Assigned task =>
Copy every line that holds the string "many" from the data below.
··· Material provided
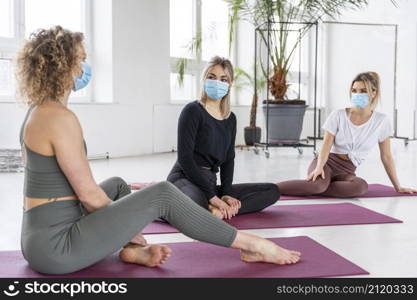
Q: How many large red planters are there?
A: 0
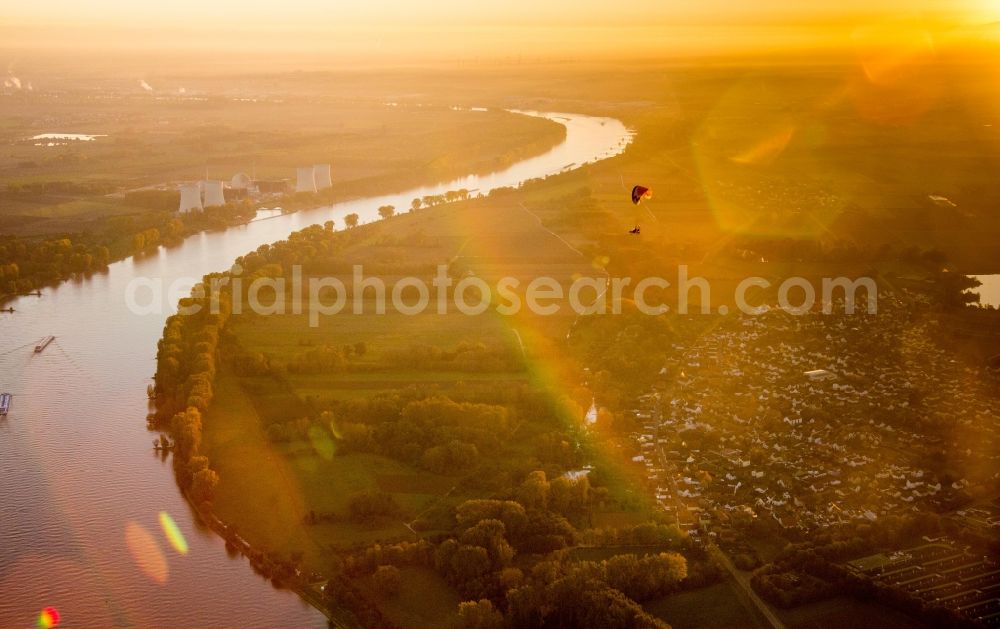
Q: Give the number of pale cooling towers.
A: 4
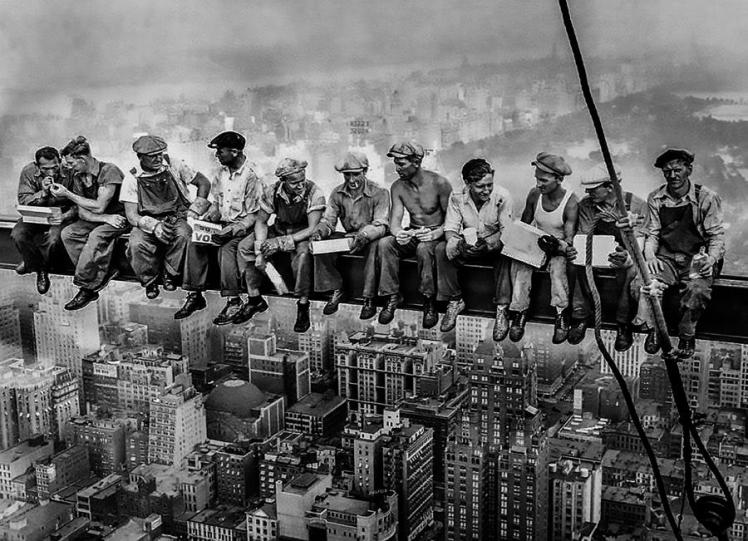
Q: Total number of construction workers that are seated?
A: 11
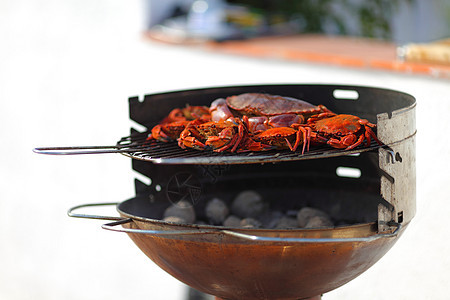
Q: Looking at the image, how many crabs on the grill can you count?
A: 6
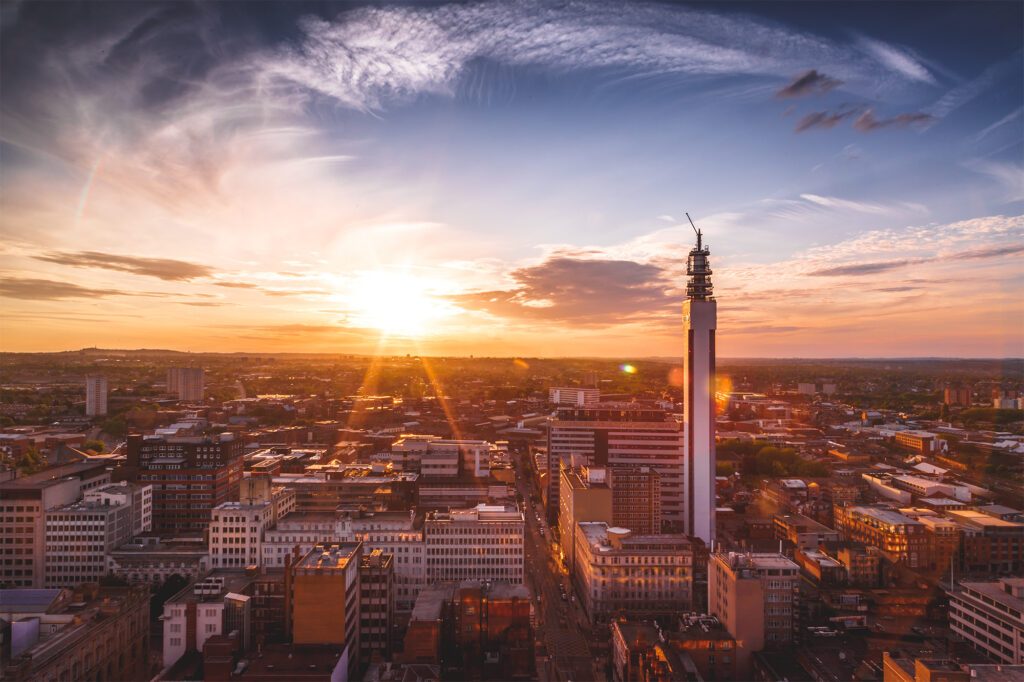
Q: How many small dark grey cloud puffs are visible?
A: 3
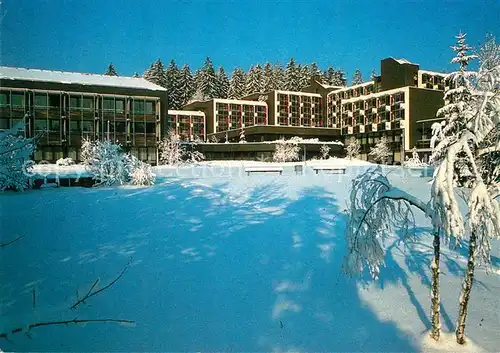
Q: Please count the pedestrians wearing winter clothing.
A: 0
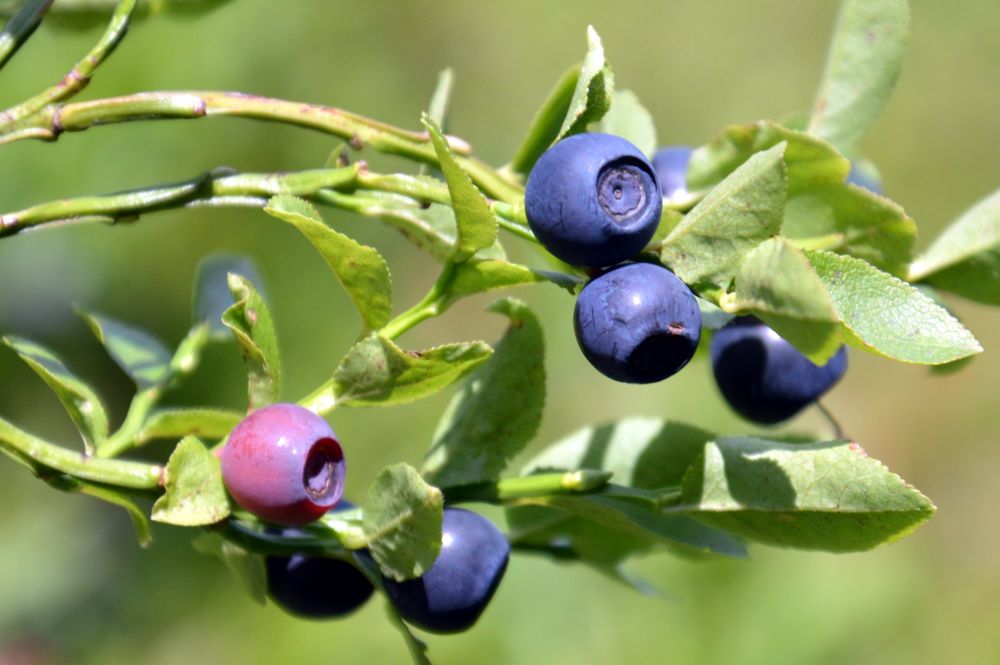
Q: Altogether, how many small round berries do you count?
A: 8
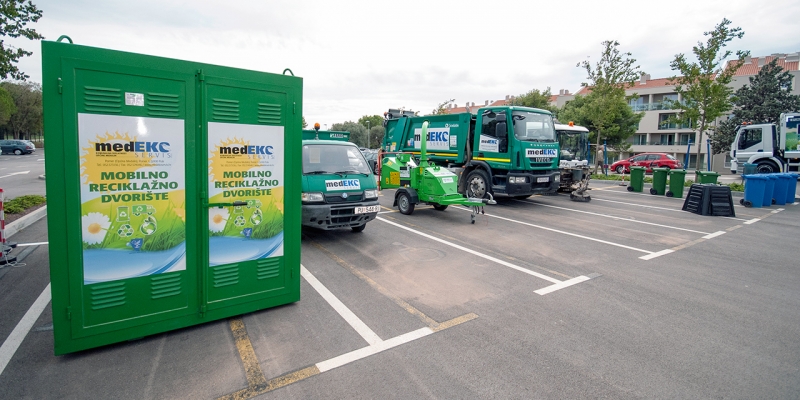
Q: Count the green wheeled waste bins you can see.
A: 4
······
Answer space =>
Q: How many large red planters are there?
Q: Looking at the image, how many crabs on the grill can you count?
Q: How many small dark grey cloud puffs are visible?
Q: Altogether, how many small round berries do you count?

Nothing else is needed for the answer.